Conhecer umas mulatas
Embora se reconheça nas fotos e admita que, de fato, participou na ocasião das entrevistas coletivas feitas pelos bicheiros, Mário Couto nega que tenha pertencido à mesma categoria. “Em primeiro lugar, quero dizer que nunca fui bicheiro. Isso é coisa que eu carrego nas minhas costas desde meus 26 anos, quando eu fiz uma escola de samba, doido para conhecer mulatas, e levei o Joãosinho Trinta [carnavalesco morto em dezembro de 2011] pra lá.
Mas conhecer as mulatas, como queria Mário Couto, custa dinheiro. E, segundo o próprio senador, quem providenciou foram os bicheiros. “Ele me disse: ‘Olha, isso custa muito caro, você tem que conhecer alguns bicheiros. Eu conheci uns dois ou três… Tinha tempo em que eles ajudavam, tinha tempo em que não ajudavam… e, aí, eu fiquei com o carimbo”, argumentou o senador, em entrevista concedida ao Congresso em Foco.
Assembleia dos bicheiros
Amigo ou mais que isso, o fato é que o hoje senador foi fotografado em “assembleia permanente” dos bicheiros iniciada em 4 de abril de 1988, quando o grupo reagiu às ameaças do delegado Clóvis Martins, do Departamento de Ordem Política e Social (Dops), que ameaçava “estourar” as fortalezas do jogo do bicho no Pará, em operação coordenada com as forças de segurança pública paraenses. Os bicheiros contra-atacaram com uma ameaça de abertura de comissão parlamentar de inquérito (CPI) na Assembleia Legislativa do Pará para apurar o envolvimento do próprio Clóvis Martins com a contravenção.
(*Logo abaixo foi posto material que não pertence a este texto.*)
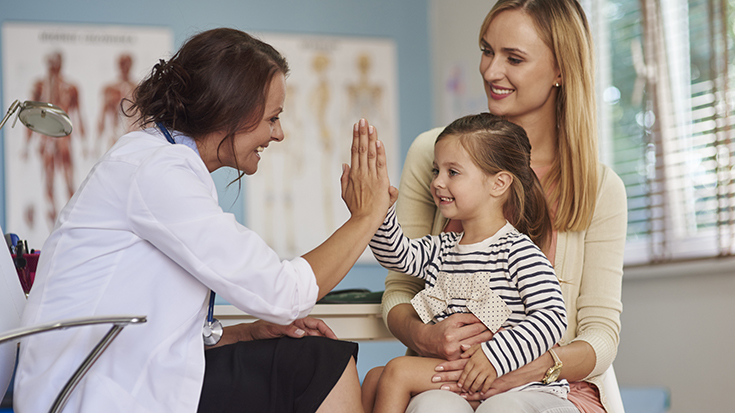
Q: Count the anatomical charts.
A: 2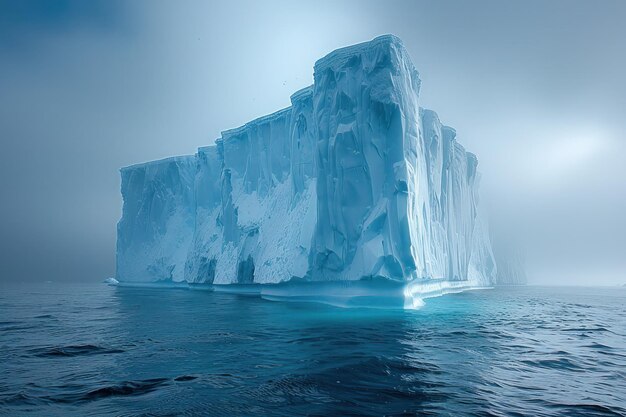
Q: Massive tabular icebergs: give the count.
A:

E foi assim que Mário Couto apareceu nos jornais como “porta-voz” do grupo.
A explicação para o enfrentamento de um agente da repressão tem motivos menos republicanos: segundo as afirmações do próprio “porta-voz” Mário Couto, o jogo do bicho seria operado com o aval do então governador paraense, Hélio Gueiros, que recebia mensalmente Cz$ 1.600.000,00 dos bicheiros (um milhão e seiscentos mil cruzados), valor que era integralmente repassado a instituições de caridade, “para obras assistenciais”.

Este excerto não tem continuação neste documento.